El uso del término ‘sociedad enferma’ fue propuesto y utilizado por el psicoanalista de origen alemán Erick Fromm, quien desarrolló el concepto en su libro “The Sane Society” (titulado en español “Psicoanálisis de la sociedad contemporánea”), publicado en 1955, y habiendo transcurrido más de 60 años de su propuesta, esta sigue vigente. Podemos tener dudas sobre cuál es el grado de enfermedad que puede padecer una sociedad, pero no existe duda de la existencia de sociedades enfermas.
Y si hablamos de enfermedades, pues tenemos de las físicas y de las del alma, tal como en antaño se calificaba a las de la mente. Hablar de enfermedades de la mente implica también sumar aquellas condiciones neurológicas que se vuelven crónicas y con las que no queda más que lidiar vía un tratamiento farmacológico perenne.
¿Qué indicios existen para saber si nos hallamos ante una sociedad insana? ¿Qué es una sociedad sana? Algunas claves las dan las sociedades de mayor bienestar –las nórdicas, por ejemplo– en las que se establecen escalas de protección en base a la vulnerabilidad de modo que los recursos y los esfuerzos del resto de miembros de la comunidad se orientan a actuar en base a esa escala. Así, por ejemplo, en Noruega esa prioridad tiene en su cima a los niños, seguidos de los ancianos, para proseguir con las mujeres, los animales y, al final, los varones.

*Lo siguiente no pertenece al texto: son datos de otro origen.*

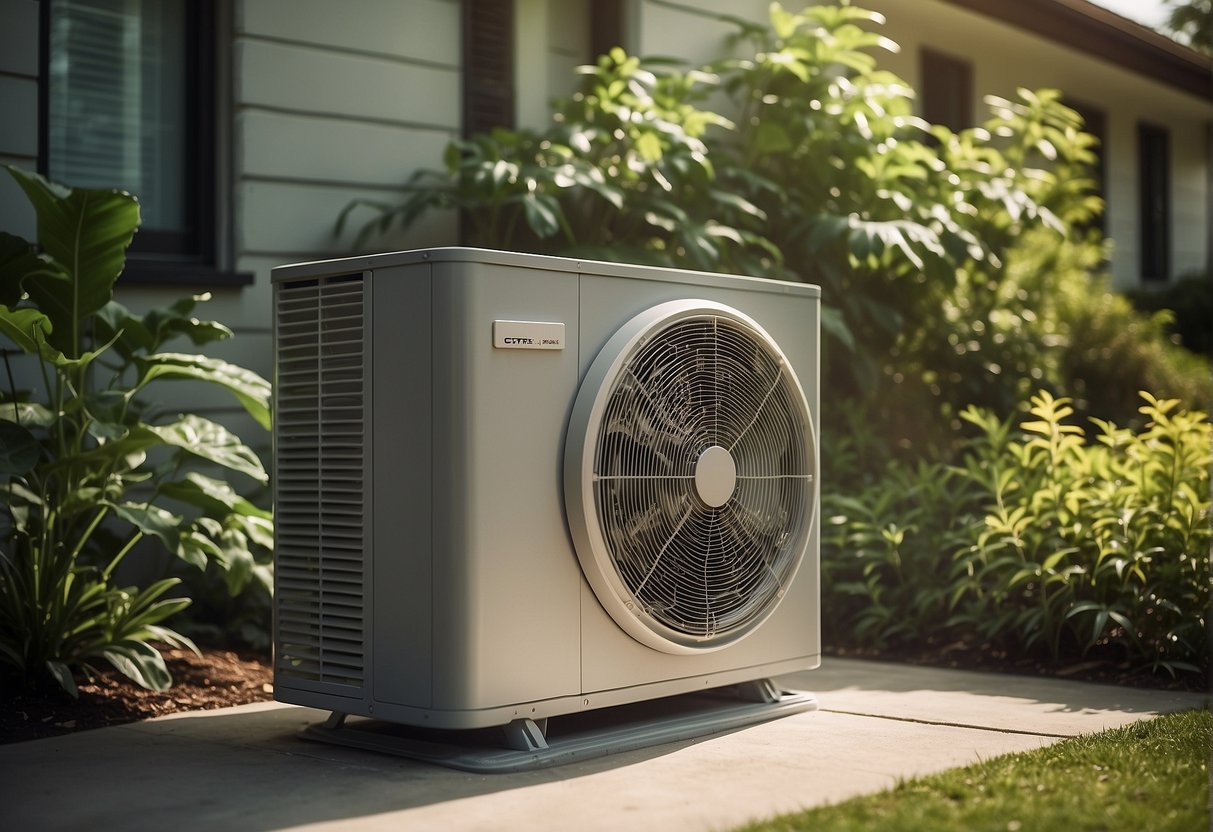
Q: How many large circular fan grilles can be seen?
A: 1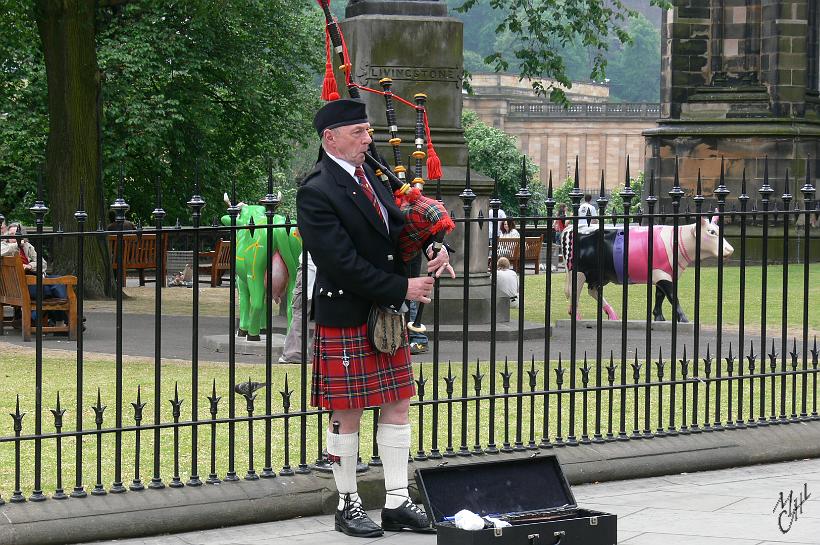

Esta escala de vulnerabilidad sirve, además, para entender que todos los miembros de la sociedad –en este caso, la de Noruega– están facultados para iniciar acciones que protejan a esas poblaciones cuando lo requieran y sin ningún límite.
Así, en el caso concreto de los niños, Noruega ofrece a sus menores exigir que sus derechos sean protegidos ante la figura del defensor de los niños –'Barneombudet’– o ante cualquier adulto. De igual manera, los ancianos tienen una serie de prerrogativas que los convierten en la segunda población más protegida a través de actos y rituales que van desde la acción comunitaria para ayudarlos en tareas menores (‘dugnad’) hasta la denuncia en caso de maltratos.
Discurro en estas disquisiciones a fin de tratar de ser lo más ecuánime frente a una noticia tan terrible como la que envolvió el caso de la niña de tres años ultrajada por un insano en Chiclayo. Ese tipo de noticias no pueden menos que removernos el ánimo, cuando no producirnos asco. La indignación que hemos visto en las decenas de personas que se agolparon la semana pasada en Lima clamando por justicia no son más que señales de sanidad. Una sanidad que nos da esperanza.
Porque, aun cuando actualmente hay más de 10 mil presos por violación sexual de menores en el país, siendo este el delito con más internos después del robo agravado, en el Perú todavía existe la capacidad de indignación para insuflarnos algo más que esperanza.
En este punto, la participación vecinal ha resultado clave para romper con los círculos de indiferencia. Gracias a reportes periodísticos, en el caso del secuestro y violación producido en Chiclayo fueron los vecinos los que se movilizaron y viralizaron en redes sociales acciones de búsqueda de la menor violentada.
La indignación ciudadana está ahí y es manifiesta. Sin embargo, junto a ella queda aún por resolver el sentido de tantas muertes acaecidas contra menores, que nos coloca otra vez ante la disyuntiva de saber si el Perú es o no una sociedad enferma. Porque esa insania se manifiesta tanto en el ultraje a vulnerables, cuanto en la incapacidad para reconocer la existencia de dolor. De un duelo que pareciese no termina de acongojarnos.
Creo que es tiempo de empezar un lento, pero impostergable proceso de resignificación de todas las muertes de menores en circunstancias violentas en pos de lograr una paz social que nos ayude a encarar de mejor manera todas las tribulaciones que padece el Perú.
Porque tan insano es soslayar la muerte ajena como ocultar el duelo implicado y su digestión. Condolernos de la muerte es, en sí mismo, un acto de misericordia con el otro, pero más aún, con nosotros mismos.